Compare: The bomb exploded so the building was destroyed.

 

REASON (with a similar meaning to because or since):

I had no time to read my book, having spent so long doing my homework.

Compare: I had no time to read my book because I had spent so long doing my homework.

 

TIME (with a similar meaning to words like when, while or as soon as):

Sitting at the cafe with my friends, I suddenly realised that I had left the oven on at home.
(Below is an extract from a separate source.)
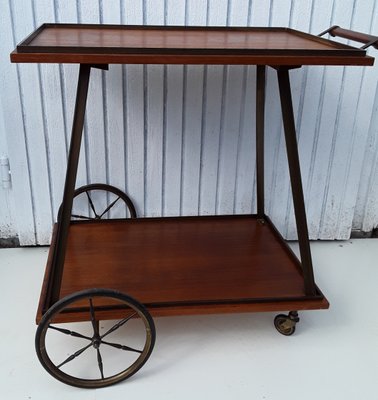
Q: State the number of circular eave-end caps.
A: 0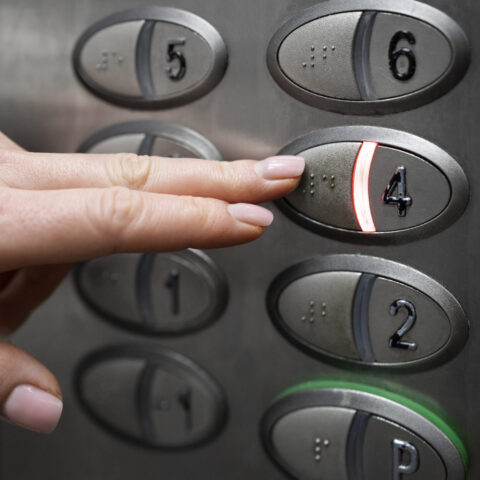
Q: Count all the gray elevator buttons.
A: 8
Compare: While I was sitting at the cafe with my friends, I suddenly realised that I had left the oven on at home.

Language level

Upper intermediate: B2

Comments

Hi
Some languages use a term transliterated in English as "relative participle"
Is there any such term in English grammar?
Thank you

Hi Jamil,

This is not a term we use. You can find participles in reduced relative clauses, however.

 

Peter

The LearnEnglish Team

Please, add some exams about Participle Clauses.

Dear Sirs,
Can I use participle to describe a sequence of event? For example, I entered a room, and then in the room, I cleared all the rubbish, painted the wall, swept the floor, and clean the windows. Can I rewrite as the following?
1) I entered a room, clearing all the rubbish, painting the wall, sweeping the floor, and cleaning the windows.
2) I entered a room, and cleared all the rubbish, painted the wall, swept the floor, and clean the windows.
Thank you

Hello Kaisoo93,

We use a participle like to describe actions happening simultaneously rather than in sequence, so your first sentence suggests that you did all of those actions while you were entering the room. Obviously, this is not possible, so the sentence would be understood thanks to the context, but grammatically the meaning would be a little different from that which you intended.

 

Peter

The LearnEnglish Team

Thank you Peter.
So the second sentence is correct, is it?

Hello Kaisoo93,

Yes, the second sentence is fine.

 

Peter

The LearnEnglish Team

Thank you Peter

I have some sentence need a solution can anyone help me?
thank you

Hello crow,

This site is aimed at helping people improve their English by providing explanations and practice. We don't offer a correction or proofreading service, however.

If you have a questions about how English works or about something you don't understand then we'll be happy to try to help.